The main risk factors are thought to be:

  • Female gender.
  • Age.
  • Living in a Western society.
  • Family history of eating disorder, depression or substance misuse. Results of twin studies are inconclusive, with some suggesting a strong link, and others none.
  • Premorbid experiences. These include:
    • Sexual abuse.
    • Dieting behaviour within family or personal experience.
    • Occupational or recreational pressure to be slim (dancers, gymnasts, jockeys, models).
    • Onset of puberty.
    • Criticism or perceived criticism about weight or eating behaviour.
  • Personal characteristics:
    • Perfectionism.
    • Low self-esteem.
    • Obsessional traits.
    • Premorbid obesity.
    • Early menarche.
    • Difficulty with resolving conflict.
    • Anxiety.
    • Borderline personality disorder.

The defining clinical features are:

  • Refusal to maintain a normal body weight for age and height.
  • Weight below 85% of predicted. This means in adults a body mass index (BMI) below 17.5 kg/m2. For those under 18 years of age, BMI centile charts should be used. In young people there may be a lack of appropriate weight gain, rather than weight loss.
  • Having a dread of gaining weight.
  • Disturbance in the way weight or shape is experienced, resulting in over-evaluation of size.

Other features include:

  • Amenorrhoea for three months or longer.
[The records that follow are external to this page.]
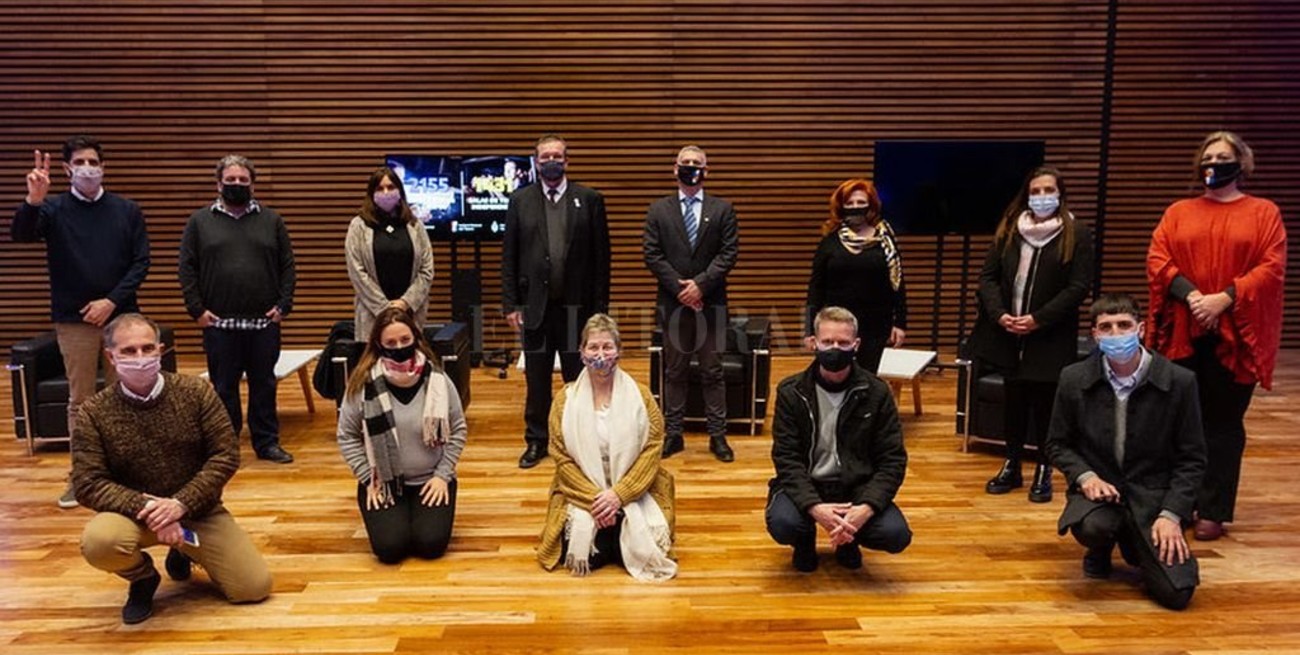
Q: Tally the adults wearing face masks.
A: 13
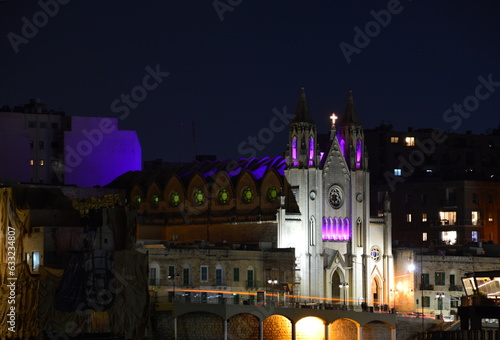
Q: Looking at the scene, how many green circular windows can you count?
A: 7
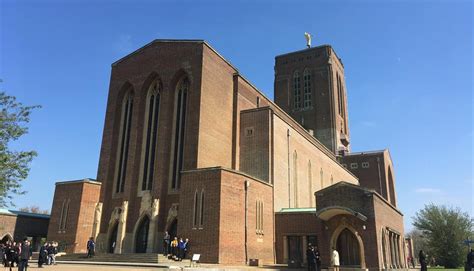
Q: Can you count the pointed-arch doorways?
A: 4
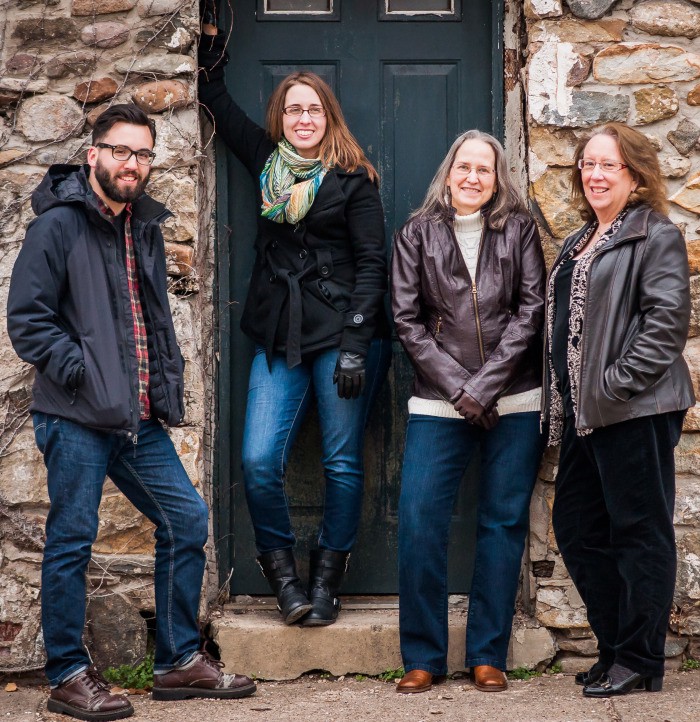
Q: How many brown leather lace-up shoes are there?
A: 2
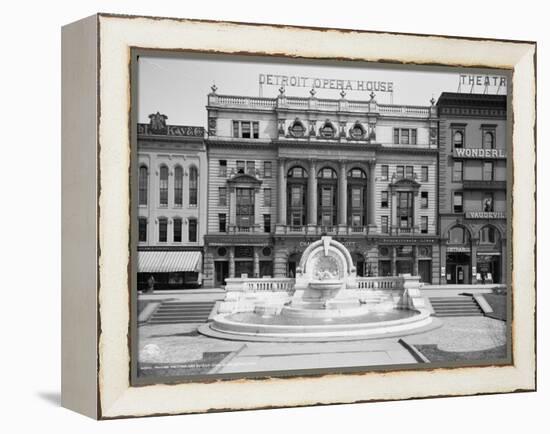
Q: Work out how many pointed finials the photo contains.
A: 6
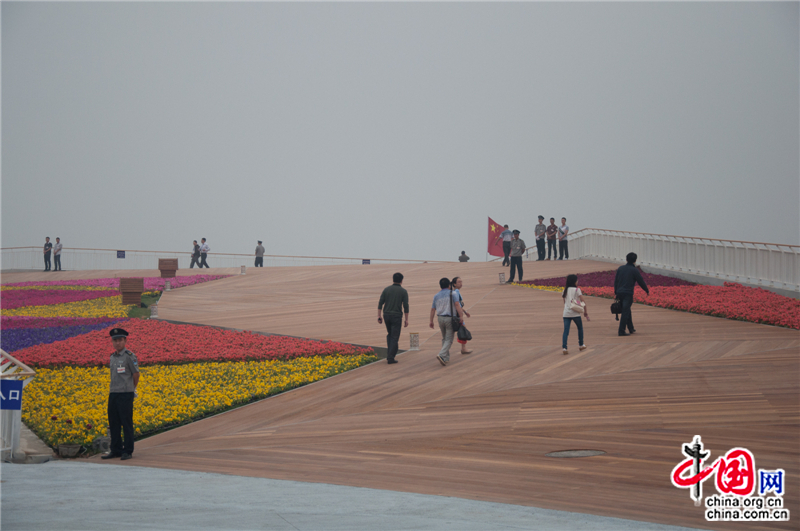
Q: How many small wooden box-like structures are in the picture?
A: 2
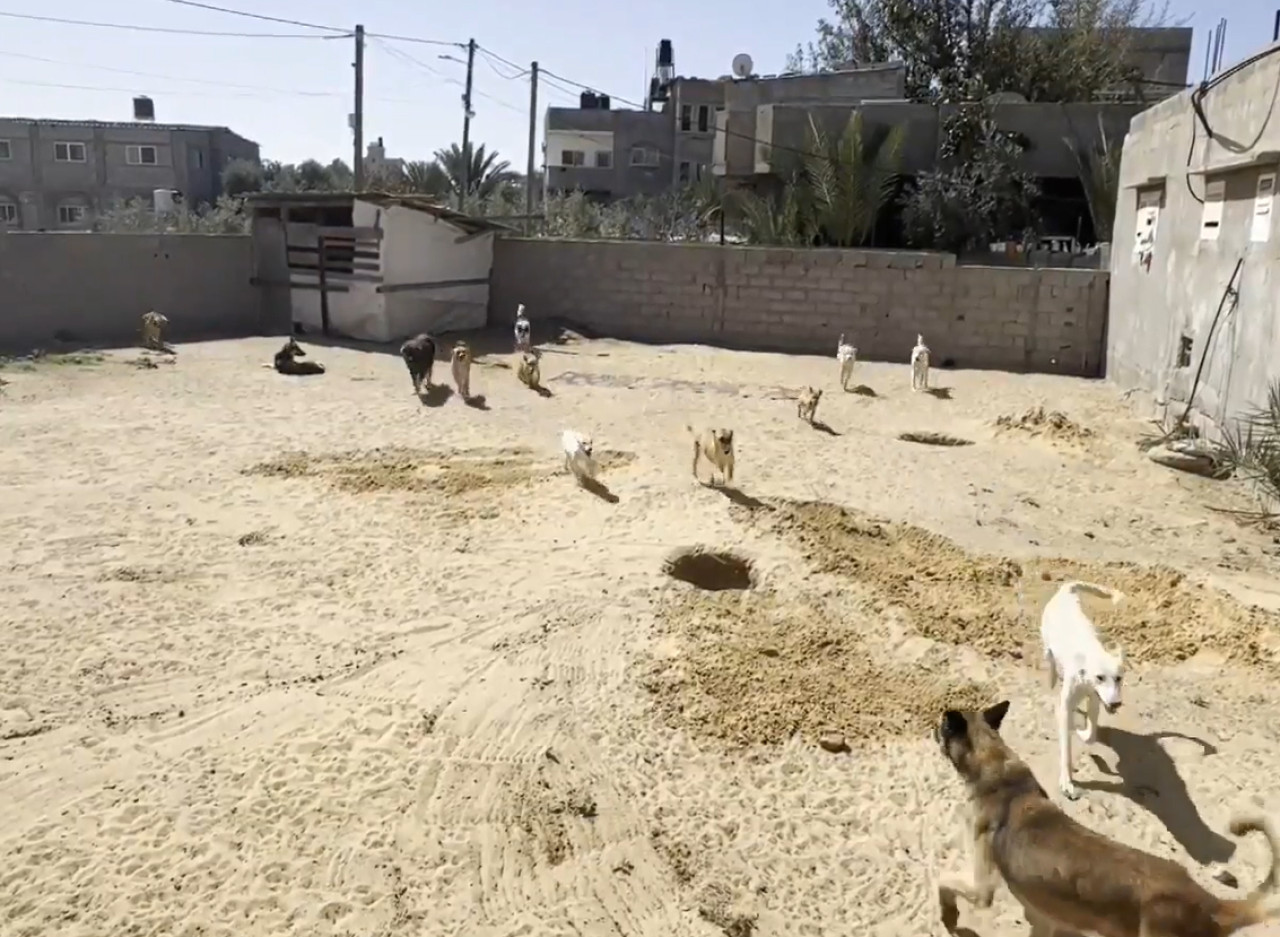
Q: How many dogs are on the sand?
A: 13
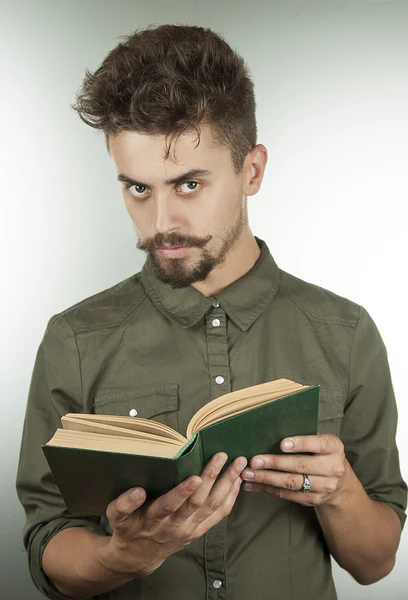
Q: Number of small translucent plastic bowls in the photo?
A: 0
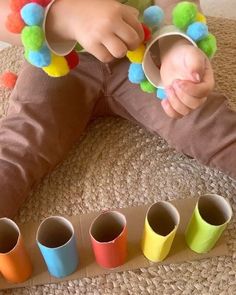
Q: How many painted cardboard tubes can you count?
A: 5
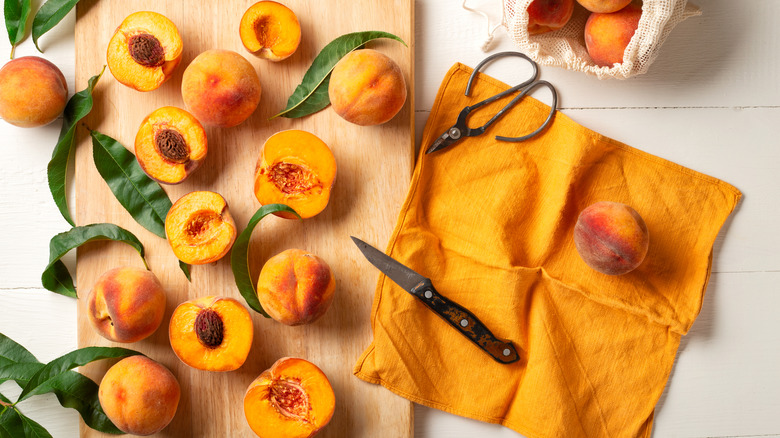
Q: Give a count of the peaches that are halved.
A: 7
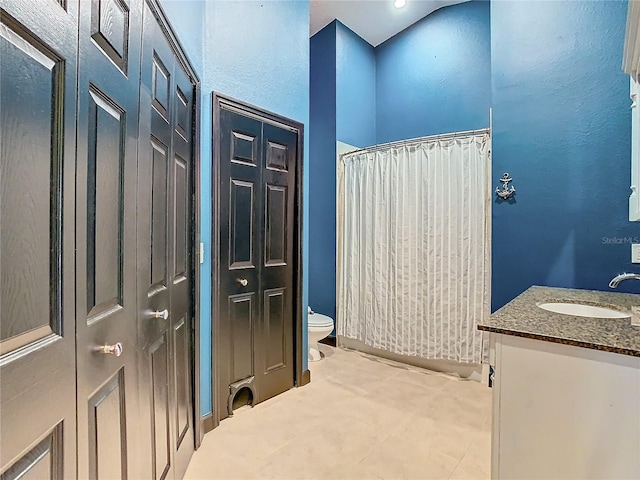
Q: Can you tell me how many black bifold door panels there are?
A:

This was part of the defining criteria in the DSM-IV classification, but was removed as being essential for a definition with the advent of DSM-5 in 2013.
  • Other physical: includes fatigue, hypothermia, hypotension, peripheral oedema, gaunt face, lanugo hair, scanty pubic hair, acrocyanosis (hands or feet are red or purple), and bradycardia. Delay in secondary sexual development if pre-puberty.
  • Symptoms such as fatigue, fainting, dizziness, constipation and intolerance of cold.
  • Denial of the problem.
  • Lack of desire for intervention, or resistance to it.
  • Social withdrawal; few interests.
  • Enhanced weight loss by over-exercise, diuretics, laxatives and self-induced vomiting.

Early diagnosis[6]

  • Detecting the problem early may improve prognosis.[2] 
  • Target groups for screening should include young women with low BMI, patients consulting with weight concerns who are not overweight, women with menstrual disturbances or amenorrhoea, patients with gastrointestinal symptoms, patients with physical signs of starvation or repeated vomiting, and children with poor growth.
  • One or two simple screening questions can be used. For example: 'Do you think you have an eating problem?' or 'Do you worry excessively about your weight?'. The SCOFF questionnaire (below) is a useful screening tool. Two or more positive answers should prompt a more detailed history:
    • Do you ever make yourself Sick because you feel uncomfortably full?
    • Do you worry you have lost Control over how much you eat?
    • Have you recently lost more than One stone in a three-month period?
    • Do you believe yourself to be Fat when others say you are too thin?
    • Would you say that Food dominates your life?

Examination[1] 

Examination should include:

  • Height, weight and BMI.
  • Core temperature.
  • Peripheral examination - circulation, oedema.
  • Cardiovascular examination - pulse, blood pressure, check for postural hypotension.
  • Testing of muscle power by using:
    • Sit up test - lie the person flat and ask them to sit up without using their hands.
    • Squat test - ask the person to squat and then stand up without using their hands.
  • The Section of Eating Disorders at the Institute of Psychiatry has produced a guide to the assessment of medical risk for eating disorders.[7]
  • The following parameters are a guide to the need for urgent referral and appropriate medical intervention. Risk increases with degree of abnormality and patients may need immediate referral, assessment and treatment:
    • Nutrition: BMI below 14; weight loss more than 0.5 kg per week.
    • Circulation: systolic BP below 90; diastolic BP below 70; postural drop greater than 10 mm Hg.
    • Squat test: unable to get up without using arms for balance or leverage.
    • Core temperature below 35°C.
    • Blood tests: low potassium, sodium, magnesium or phosphate. Raised urea or LFTs. Low albumin or glucose.
    • ECG: pulse rate below 50; prolonged QT interval.
  • An ESR and TFTs are a useful screen for other causes of weight loss.
  • Other tests will depend on the individual presentation.
  • In patients with eating disorders, frequent testing for FBC, ESR, U&Es, creatinine, glucose, LFTs and TFTs is required.
  • A dual-energy X-ray absorptiometry (DEXA) scan should be performed as a baseline and then annually in those who have had amenorrhoea for more than six months.
  • An ECG may show bradycardia or a prolonged QT interval in those with more severe anorexia.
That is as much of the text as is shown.